ABOUT THIS TASK: Pictures must be dropped from the copy of the entries below; all else is returned exactly.

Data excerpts
##############################

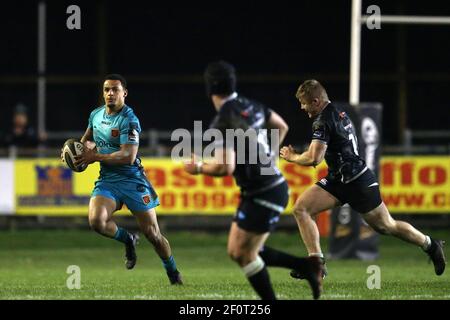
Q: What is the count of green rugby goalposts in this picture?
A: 0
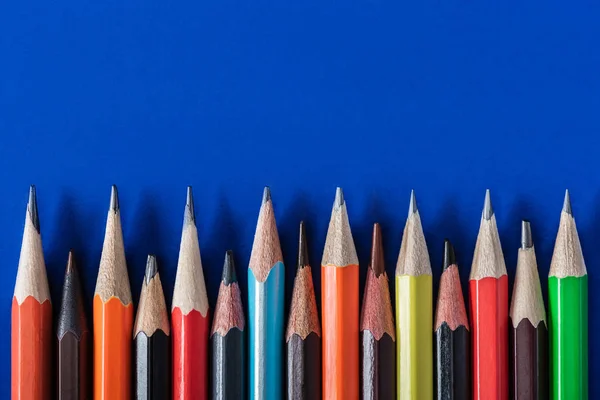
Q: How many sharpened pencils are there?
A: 15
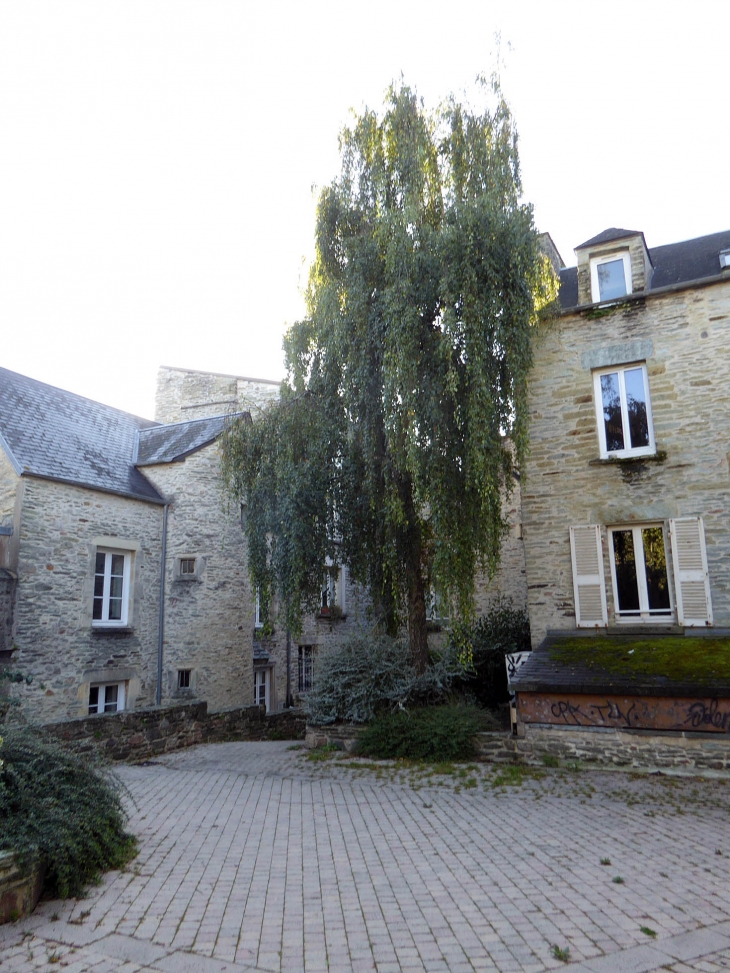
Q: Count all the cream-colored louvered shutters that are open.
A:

##############################

EXERCISE RESULT:
Q: What is the count of green rugby goalposts in this picture?
A: 0
Q: How many sharpened pencils are there?
A: 15
Q: Count all the cream-colored louvered shutters that are open.
A:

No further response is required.